Rebates of up to 30% on penalty loadings paid because people didn’t take out private cover when they turned 30 will also be cut, from July 1, 2013, saving a projected $390 million.
The baby bonus for second and subsequent children will be reduced to $3,000 for $5,000 from July 1, 2013.
That’s bad news for young families, but the move will save $461 million, including $169 million in the 2013-14 financial year, and follows a cut to the baby bonus from $5,400 roughly this time last year.
Fringe benefits tax
Robert Gottliebsen explains: Changes to tax arrangements for corporate Australia will affect the ability of companies to invest in their enterprises and create employment.
One of the most common ways to reward executives is to allow them to salary sacrifice and receive products or services that the company provides.
From today, the government will remove the concessional fringe benefits tax arrangement (FBT) if they are accessed by way of salary sacrifice. From April 1, 2014, it will cover all the prior arrangements.
Apart from corporate products and services, this will also affect salary sacrifices to use corporate boxes at sporting events.
Finally, the government has hit the industry and retail superannuation fund managers.

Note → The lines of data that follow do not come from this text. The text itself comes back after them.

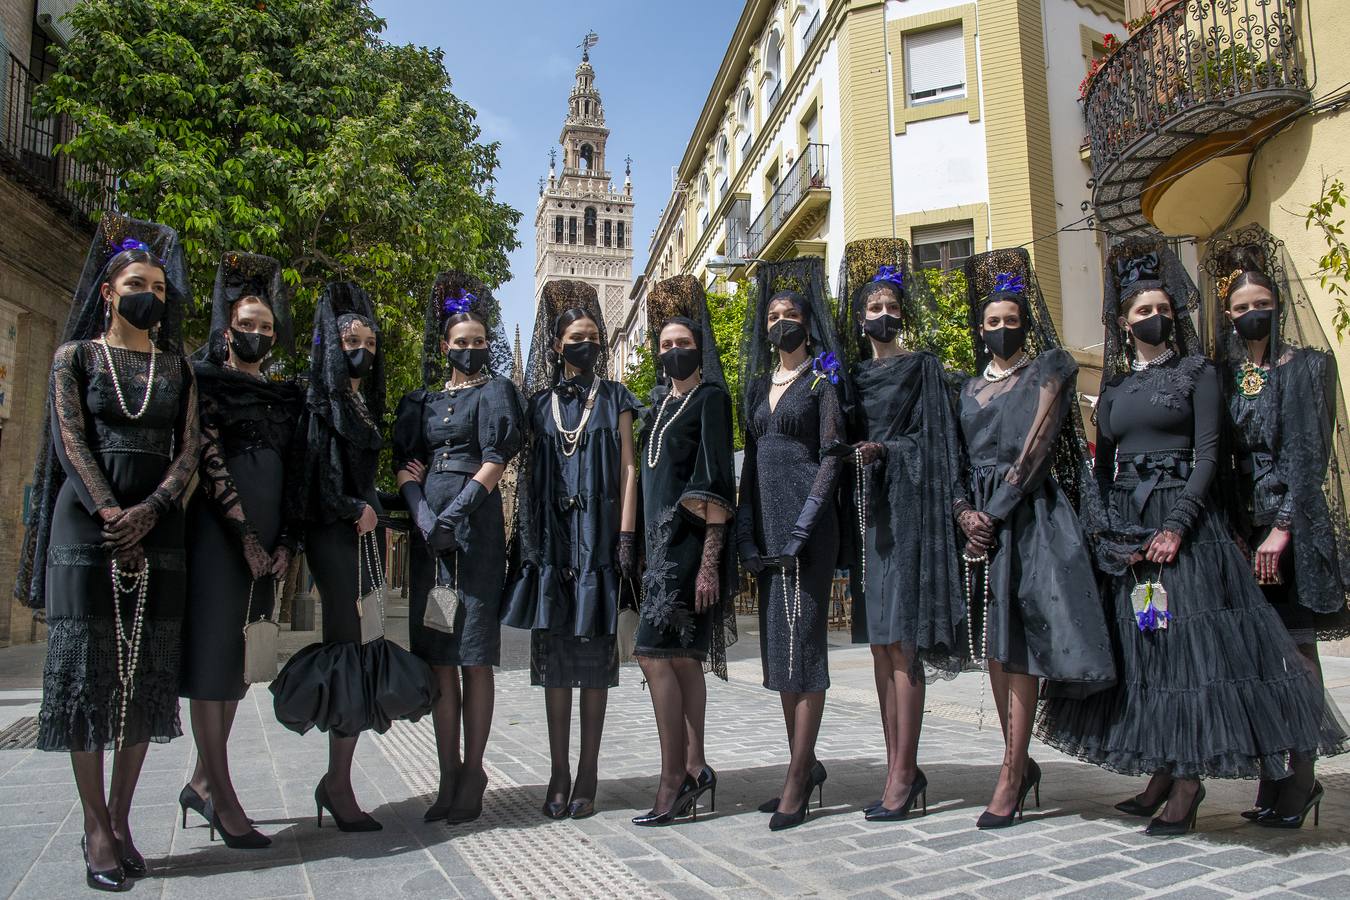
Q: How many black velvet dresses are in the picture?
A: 1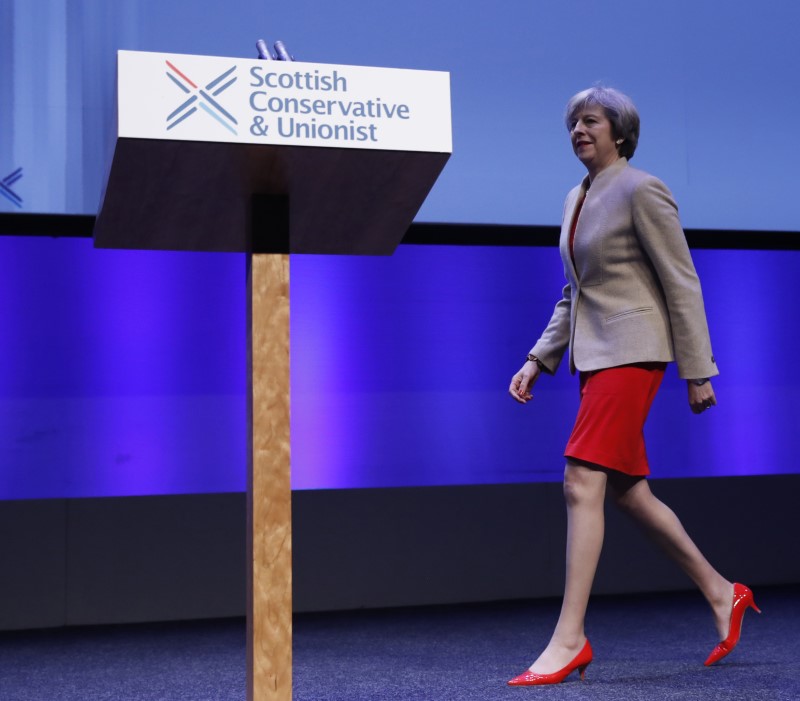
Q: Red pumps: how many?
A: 2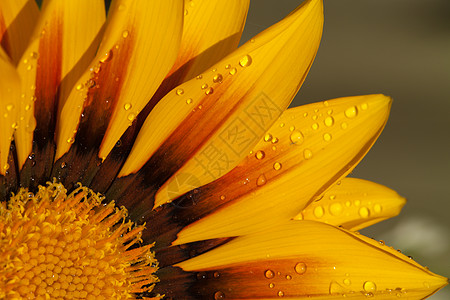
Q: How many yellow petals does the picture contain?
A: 9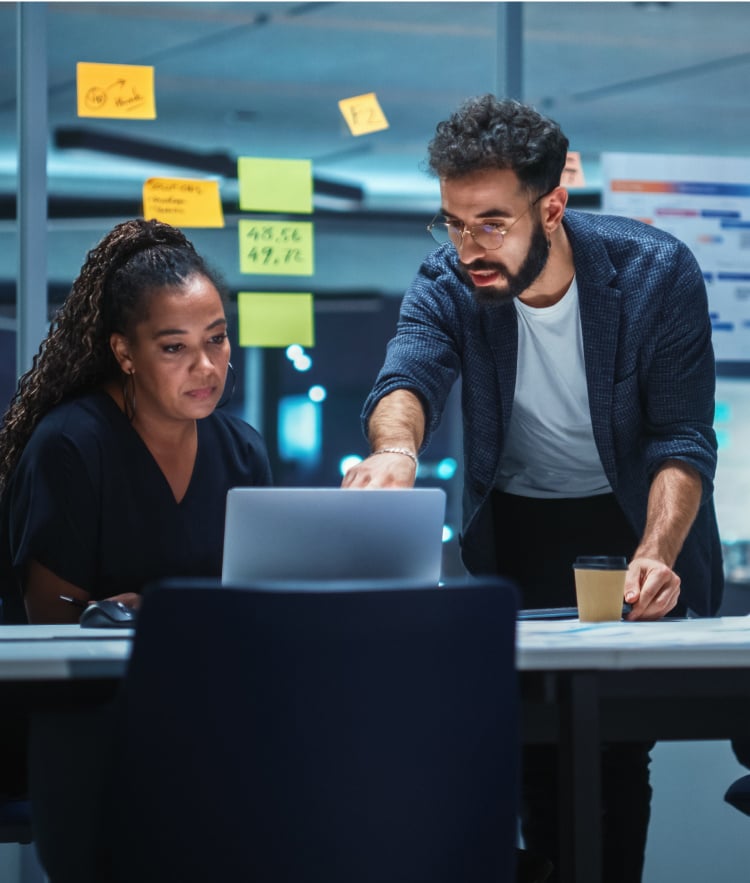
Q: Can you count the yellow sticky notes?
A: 3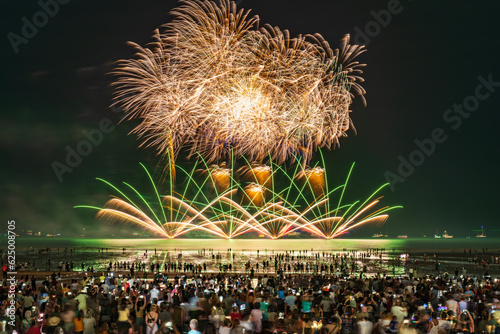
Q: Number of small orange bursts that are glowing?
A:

From December 31, 2012, the threshold for transfer of “uncontactable” accounts will be raised from $200 to $2,000, and the period of inactivity will be reduced from five years to one. This is expected to provide more than half a billion dollars in revenue.
That means revenue from the management of dormant or lost funds is to be transferred to the government. This not only provides a temporary boost to the budget, but intensifies the squeeze on the big retail providers as they’re caught between self-managed funds and the industry fund movement.